- [Your objective]:
Report, in full, each line of the material below in which the string "orange" occurs.

- [Provided entries]:

----------------------------------------

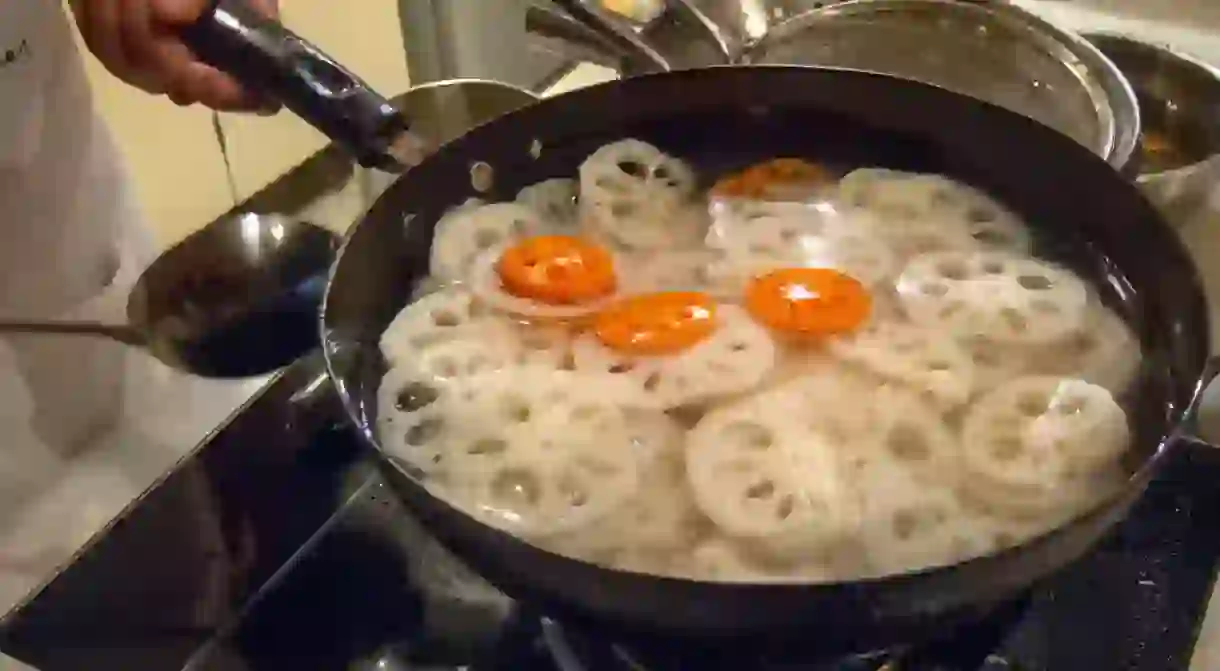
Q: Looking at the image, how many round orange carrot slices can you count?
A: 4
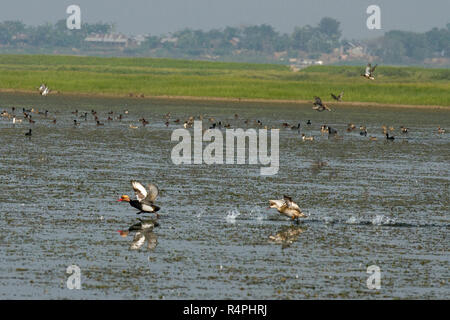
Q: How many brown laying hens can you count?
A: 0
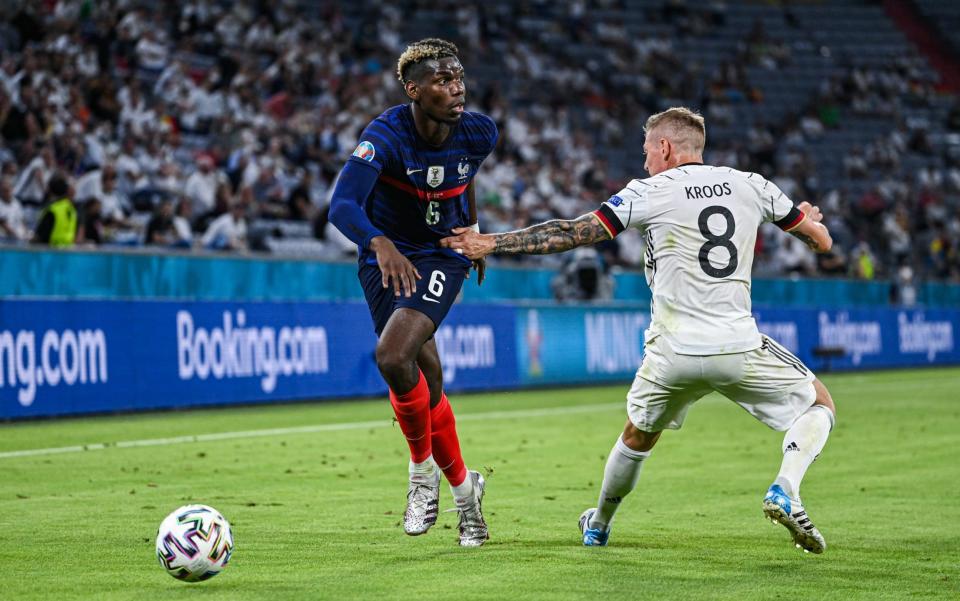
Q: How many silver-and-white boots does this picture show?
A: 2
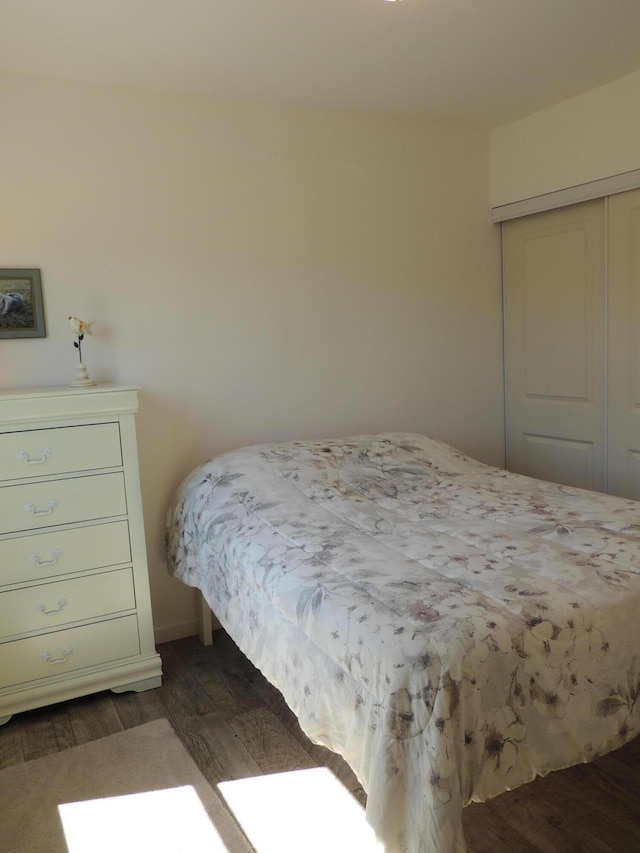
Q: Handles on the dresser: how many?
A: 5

----------------------------------------

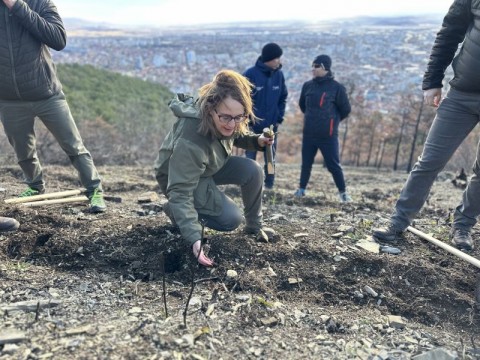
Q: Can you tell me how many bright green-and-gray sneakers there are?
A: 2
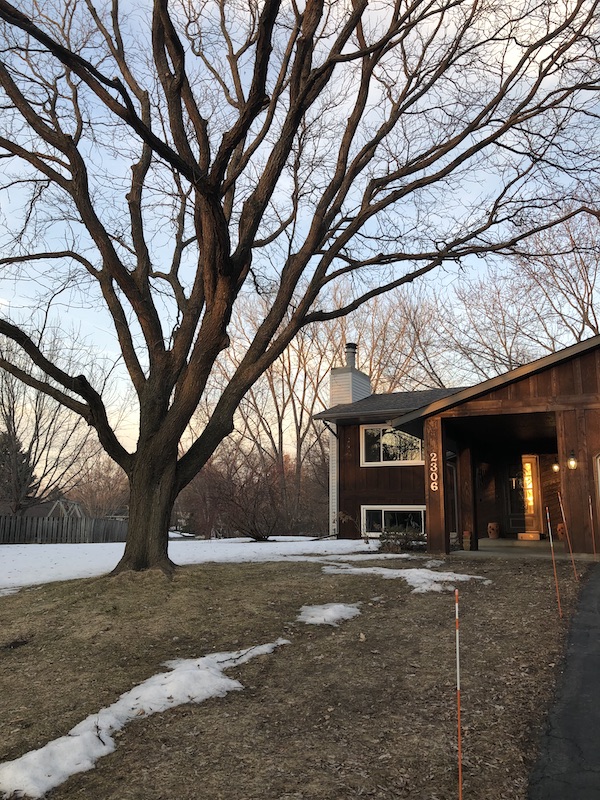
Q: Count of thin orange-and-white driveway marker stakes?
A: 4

----------------------------------------

- [Exercise answer]:
Q: Looking at the image, how many round orange carrot slices can you count?
Q: Count of thin orange-and-white driveway marker stakes?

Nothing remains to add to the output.